EXERCISE GOAL: Say only the number of lines in the entries below that contain "many".
RECORDS PROVIDED START
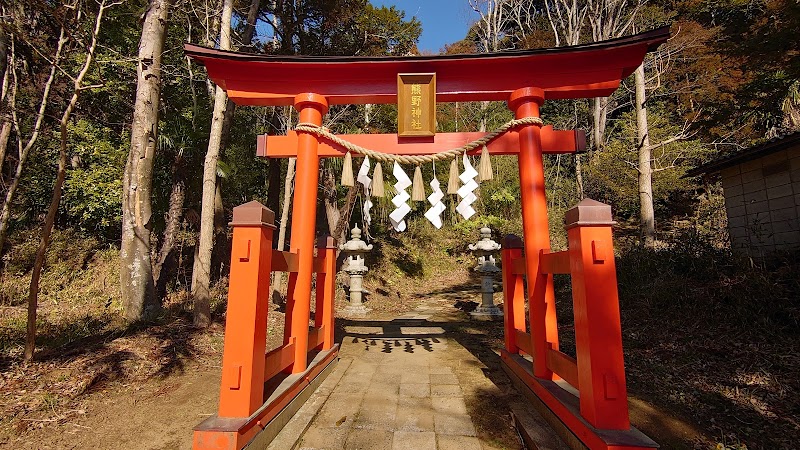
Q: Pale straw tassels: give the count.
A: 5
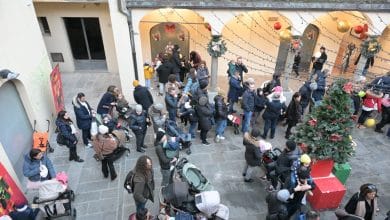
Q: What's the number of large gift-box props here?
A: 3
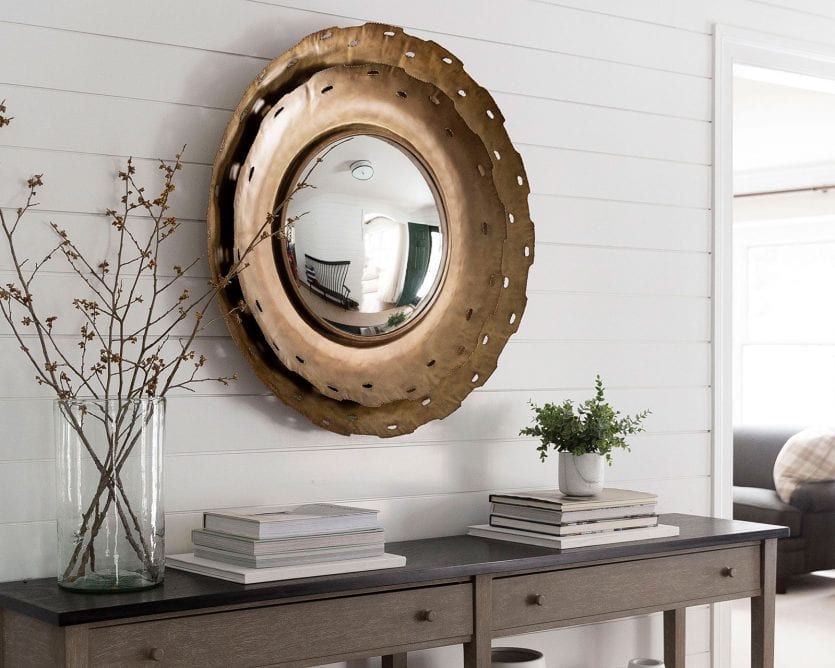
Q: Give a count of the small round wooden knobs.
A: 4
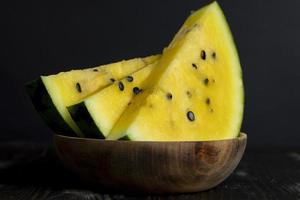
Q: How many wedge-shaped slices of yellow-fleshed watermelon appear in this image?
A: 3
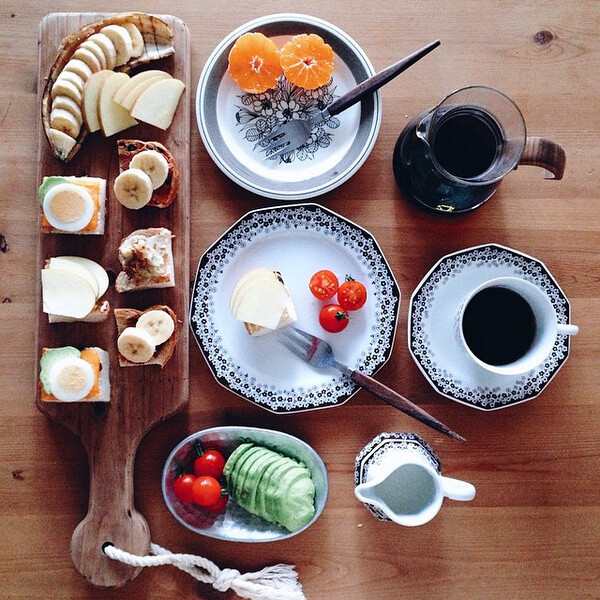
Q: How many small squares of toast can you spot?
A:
RECORDS PROVIDED END
RECORDS PROVIDED START
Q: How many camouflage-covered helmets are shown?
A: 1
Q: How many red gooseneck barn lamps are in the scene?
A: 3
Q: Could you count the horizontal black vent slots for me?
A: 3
RECORDS PROVIDED END
RESPONSE AREA: 4